- _ACTION ITEM_:
Your task is to copy every line of the entries that holds the word "bottles".

Collected data entries:
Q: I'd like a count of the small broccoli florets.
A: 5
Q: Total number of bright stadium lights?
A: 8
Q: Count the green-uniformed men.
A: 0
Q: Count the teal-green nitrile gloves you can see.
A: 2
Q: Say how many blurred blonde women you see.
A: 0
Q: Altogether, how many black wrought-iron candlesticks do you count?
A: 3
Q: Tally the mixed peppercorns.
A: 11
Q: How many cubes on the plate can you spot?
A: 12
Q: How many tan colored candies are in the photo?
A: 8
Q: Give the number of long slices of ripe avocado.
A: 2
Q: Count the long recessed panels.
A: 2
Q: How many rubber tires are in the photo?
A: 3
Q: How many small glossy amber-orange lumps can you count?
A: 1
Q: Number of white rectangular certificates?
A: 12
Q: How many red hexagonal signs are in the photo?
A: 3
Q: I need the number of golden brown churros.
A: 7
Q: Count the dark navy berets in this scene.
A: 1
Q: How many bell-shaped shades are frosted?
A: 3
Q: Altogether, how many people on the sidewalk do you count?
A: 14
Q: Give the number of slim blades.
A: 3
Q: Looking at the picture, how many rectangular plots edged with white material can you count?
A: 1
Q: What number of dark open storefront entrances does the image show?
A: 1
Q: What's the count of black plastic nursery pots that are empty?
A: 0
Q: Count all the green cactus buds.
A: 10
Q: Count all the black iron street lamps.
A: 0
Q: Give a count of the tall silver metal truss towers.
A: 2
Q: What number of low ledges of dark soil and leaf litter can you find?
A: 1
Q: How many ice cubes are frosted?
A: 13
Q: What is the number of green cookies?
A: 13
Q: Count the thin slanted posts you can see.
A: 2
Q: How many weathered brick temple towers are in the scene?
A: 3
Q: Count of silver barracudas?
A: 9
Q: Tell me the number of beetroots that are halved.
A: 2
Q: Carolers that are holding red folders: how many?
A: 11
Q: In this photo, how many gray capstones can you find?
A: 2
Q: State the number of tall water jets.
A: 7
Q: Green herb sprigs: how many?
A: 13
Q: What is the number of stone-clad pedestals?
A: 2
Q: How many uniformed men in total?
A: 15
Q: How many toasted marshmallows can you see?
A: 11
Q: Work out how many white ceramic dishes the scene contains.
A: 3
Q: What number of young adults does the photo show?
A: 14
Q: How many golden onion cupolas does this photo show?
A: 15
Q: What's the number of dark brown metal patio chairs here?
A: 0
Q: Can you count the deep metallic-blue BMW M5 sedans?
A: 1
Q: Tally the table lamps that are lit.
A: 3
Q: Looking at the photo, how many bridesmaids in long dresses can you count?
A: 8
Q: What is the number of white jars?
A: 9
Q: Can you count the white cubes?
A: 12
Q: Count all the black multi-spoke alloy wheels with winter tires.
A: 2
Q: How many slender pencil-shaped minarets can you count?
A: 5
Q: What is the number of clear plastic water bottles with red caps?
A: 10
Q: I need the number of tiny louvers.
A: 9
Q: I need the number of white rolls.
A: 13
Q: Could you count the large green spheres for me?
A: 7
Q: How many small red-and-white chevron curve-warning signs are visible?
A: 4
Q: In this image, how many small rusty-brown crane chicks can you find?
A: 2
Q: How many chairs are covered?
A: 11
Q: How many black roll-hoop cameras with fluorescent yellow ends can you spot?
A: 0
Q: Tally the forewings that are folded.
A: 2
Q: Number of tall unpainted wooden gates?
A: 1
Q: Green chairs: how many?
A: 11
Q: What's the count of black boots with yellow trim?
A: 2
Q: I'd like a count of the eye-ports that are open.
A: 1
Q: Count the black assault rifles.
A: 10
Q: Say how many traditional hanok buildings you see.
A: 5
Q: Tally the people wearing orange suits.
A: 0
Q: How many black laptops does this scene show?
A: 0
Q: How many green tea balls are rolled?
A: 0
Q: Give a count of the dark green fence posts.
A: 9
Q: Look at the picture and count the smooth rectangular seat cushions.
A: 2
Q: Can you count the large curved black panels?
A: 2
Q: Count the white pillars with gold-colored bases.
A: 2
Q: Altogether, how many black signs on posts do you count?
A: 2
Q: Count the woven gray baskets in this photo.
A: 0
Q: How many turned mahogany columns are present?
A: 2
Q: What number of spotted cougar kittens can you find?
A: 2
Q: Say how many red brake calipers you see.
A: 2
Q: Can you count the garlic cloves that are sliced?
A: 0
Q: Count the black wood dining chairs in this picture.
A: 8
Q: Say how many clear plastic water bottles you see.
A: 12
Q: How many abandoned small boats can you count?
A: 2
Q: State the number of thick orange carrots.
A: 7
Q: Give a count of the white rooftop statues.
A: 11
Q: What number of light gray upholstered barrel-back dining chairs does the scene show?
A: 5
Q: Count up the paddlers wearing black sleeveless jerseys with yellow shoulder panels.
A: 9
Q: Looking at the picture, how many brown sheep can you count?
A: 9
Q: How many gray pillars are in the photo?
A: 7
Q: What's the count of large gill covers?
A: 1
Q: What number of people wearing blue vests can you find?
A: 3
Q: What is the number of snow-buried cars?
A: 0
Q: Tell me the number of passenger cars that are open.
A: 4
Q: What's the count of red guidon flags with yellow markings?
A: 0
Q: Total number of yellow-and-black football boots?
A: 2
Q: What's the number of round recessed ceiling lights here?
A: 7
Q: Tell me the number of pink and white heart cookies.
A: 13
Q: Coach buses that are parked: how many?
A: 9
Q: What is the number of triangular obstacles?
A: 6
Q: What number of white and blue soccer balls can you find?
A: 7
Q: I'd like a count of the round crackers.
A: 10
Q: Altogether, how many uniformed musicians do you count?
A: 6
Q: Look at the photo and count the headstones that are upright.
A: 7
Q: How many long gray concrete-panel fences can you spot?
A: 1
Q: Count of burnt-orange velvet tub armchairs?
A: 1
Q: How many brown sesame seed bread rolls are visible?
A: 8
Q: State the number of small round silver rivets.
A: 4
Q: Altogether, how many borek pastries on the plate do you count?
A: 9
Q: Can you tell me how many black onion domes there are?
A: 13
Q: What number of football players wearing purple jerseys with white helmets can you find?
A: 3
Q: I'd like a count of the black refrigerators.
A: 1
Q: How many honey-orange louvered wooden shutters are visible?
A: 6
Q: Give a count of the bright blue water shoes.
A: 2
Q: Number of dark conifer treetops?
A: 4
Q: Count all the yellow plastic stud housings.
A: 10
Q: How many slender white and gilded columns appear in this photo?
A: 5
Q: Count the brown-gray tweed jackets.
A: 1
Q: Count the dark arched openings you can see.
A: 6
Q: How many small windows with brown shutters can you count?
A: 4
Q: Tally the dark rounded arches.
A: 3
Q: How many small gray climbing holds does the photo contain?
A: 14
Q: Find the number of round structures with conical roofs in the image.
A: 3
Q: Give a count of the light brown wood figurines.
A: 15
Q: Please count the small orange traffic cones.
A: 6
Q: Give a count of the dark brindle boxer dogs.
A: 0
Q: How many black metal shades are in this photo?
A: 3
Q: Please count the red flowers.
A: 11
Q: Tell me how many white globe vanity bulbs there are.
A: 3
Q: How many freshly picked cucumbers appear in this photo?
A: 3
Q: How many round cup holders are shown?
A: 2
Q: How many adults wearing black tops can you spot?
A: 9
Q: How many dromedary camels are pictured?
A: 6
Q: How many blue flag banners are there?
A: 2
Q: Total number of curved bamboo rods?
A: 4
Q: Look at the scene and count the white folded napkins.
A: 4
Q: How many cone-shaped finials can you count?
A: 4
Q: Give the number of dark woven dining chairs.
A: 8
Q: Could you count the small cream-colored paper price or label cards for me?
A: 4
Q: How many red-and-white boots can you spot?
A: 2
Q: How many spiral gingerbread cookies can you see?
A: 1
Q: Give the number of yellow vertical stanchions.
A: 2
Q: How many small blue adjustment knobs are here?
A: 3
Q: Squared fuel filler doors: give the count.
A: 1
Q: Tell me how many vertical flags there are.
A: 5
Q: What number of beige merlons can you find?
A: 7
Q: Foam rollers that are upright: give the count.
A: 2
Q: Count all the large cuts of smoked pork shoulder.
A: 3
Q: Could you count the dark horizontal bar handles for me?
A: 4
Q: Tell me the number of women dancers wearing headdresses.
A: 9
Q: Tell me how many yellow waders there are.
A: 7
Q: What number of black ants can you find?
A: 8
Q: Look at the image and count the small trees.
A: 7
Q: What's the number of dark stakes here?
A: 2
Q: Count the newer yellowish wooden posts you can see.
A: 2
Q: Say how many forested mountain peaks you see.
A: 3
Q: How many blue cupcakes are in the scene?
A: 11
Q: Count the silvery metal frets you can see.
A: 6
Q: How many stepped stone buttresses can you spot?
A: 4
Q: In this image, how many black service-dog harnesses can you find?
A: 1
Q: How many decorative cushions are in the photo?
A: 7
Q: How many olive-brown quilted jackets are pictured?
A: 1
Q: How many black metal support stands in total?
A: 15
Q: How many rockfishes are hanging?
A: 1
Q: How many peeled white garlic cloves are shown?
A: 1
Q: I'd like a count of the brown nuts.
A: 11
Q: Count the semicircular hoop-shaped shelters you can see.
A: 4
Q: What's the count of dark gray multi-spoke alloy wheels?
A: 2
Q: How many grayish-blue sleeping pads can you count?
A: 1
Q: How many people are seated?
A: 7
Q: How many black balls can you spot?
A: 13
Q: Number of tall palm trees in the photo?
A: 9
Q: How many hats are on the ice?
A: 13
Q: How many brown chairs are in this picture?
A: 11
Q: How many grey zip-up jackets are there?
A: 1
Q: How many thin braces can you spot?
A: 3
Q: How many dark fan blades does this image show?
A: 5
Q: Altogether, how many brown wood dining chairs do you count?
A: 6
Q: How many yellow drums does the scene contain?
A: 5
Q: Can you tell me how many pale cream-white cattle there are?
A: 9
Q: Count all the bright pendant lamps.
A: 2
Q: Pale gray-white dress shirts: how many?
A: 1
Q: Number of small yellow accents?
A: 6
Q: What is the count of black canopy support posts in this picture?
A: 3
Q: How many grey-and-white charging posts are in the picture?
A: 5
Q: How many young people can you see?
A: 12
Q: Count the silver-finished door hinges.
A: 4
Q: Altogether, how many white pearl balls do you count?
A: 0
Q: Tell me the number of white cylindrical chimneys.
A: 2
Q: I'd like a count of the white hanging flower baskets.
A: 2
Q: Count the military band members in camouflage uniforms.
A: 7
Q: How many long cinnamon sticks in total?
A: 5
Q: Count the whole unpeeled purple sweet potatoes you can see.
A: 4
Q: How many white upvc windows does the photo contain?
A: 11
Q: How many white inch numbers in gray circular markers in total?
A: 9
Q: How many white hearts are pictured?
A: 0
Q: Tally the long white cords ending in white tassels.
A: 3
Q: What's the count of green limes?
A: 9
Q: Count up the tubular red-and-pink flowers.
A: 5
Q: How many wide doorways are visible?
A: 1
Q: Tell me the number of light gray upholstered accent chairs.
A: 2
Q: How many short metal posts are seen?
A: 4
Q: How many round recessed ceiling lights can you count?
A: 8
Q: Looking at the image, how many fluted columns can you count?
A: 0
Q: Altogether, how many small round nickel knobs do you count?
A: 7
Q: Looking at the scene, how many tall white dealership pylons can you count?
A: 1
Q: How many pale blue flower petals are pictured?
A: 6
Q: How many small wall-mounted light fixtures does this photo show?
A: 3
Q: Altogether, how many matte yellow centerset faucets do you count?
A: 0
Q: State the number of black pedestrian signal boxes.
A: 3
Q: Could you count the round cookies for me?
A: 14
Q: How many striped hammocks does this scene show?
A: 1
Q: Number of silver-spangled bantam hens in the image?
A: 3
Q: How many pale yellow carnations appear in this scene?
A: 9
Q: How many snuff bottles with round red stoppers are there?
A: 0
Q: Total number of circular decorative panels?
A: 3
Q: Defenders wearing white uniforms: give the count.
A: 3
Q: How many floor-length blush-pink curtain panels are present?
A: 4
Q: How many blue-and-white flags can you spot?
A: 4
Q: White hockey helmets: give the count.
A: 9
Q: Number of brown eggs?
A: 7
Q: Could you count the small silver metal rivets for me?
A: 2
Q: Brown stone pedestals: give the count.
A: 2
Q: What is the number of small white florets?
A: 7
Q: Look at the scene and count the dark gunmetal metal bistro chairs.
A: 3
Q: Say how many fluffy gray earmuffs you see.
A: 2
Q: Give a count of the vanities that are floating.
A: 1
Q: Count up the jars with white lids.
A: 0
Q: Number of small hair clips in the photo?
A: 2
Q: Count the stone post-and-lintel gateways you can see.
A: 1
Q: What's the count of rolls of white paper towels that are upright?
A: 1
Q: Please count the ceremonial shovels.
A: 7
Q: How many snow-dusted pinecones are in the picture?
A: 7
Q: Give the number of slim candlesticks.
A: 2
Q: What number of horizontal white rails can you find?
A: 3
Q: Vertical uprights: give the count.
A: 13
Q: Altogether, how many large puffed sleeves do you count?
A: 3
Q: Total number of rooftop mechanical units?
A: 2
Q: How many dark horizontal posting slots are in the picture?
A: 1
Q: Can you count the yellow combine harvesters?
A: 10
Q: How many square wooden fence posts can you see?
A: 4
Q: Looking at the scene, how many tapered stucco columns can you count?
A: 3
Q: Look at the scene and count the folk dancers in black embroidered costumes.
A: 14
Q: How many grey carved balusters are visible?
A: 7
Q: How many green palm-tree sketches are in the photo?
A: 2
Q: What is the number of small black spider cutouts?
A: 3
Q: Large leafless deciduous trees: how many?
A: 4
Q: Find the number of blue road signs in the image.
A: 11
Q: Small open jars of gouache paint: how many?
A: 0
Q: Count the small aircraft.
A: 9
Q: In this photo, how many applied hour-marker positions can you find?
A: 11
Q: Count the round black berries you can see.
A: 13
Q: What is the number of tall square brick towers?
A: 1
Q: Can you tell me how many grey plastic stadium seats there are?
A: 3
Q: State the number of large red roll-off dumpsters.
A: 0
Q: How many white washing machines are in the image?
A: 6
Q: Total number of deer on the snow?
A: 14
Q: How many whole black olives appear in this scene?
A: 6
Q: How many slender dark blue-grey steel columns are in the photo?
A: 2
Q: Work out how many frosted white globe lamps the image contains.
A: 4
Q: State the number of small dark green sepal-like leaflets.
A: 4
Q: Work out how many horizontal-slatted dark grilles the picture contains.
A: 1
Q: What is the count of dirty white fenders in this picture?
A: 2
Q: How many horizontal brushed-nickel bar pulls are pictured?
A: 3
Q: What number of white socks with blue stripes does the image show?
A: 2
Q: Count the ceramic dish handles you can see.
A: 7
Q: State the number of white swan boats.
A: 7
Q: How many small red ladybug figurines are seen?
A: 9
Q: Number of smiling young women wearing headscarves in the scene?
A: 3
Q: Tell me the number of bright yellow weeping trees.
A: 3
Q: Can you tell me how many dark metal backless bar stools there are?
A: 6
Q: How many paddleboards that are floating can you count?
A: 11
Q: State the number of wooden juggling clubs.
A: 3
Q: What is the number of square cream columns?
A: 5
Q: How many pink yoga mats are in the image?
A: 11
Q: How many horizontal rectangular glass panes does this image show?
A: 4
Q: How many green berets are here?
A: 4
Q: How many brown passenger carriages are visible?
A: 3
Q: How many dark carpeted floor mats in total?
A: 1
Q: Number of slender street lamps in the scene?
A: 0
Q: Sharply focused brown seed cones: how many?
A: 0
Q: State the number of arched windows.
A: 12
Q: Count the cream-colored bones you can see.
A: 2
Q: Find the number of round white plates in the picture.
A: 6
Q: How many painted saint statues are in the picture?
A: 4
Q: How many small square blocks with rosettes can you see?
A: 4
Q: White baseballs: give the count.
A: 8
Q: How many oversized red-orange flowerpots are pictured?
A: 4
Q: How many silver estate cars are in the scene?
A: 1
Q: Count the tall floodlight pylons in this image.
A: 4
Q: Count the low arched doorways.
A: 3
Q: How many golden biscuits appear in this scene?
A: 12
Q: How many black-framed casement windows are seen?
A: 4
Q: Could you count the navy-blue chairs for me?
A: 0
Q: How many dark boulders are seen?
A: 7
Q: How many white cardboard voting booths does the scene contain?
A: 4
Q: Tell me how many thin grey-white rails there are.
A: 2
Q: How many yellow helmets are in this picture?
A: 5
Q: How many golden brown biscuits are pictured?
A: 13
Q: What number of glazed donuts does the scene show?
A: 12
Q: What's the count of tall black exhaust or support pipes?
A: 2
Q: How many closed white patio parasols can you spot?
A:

- _SOLUTION TO THIS EXERCISE_:
Q: What is the number of clear plastic water bottles with red caps?
Q: Say how many clear plastic water bottles you see.
Q: How many snuff bottles with round red stoppers are there?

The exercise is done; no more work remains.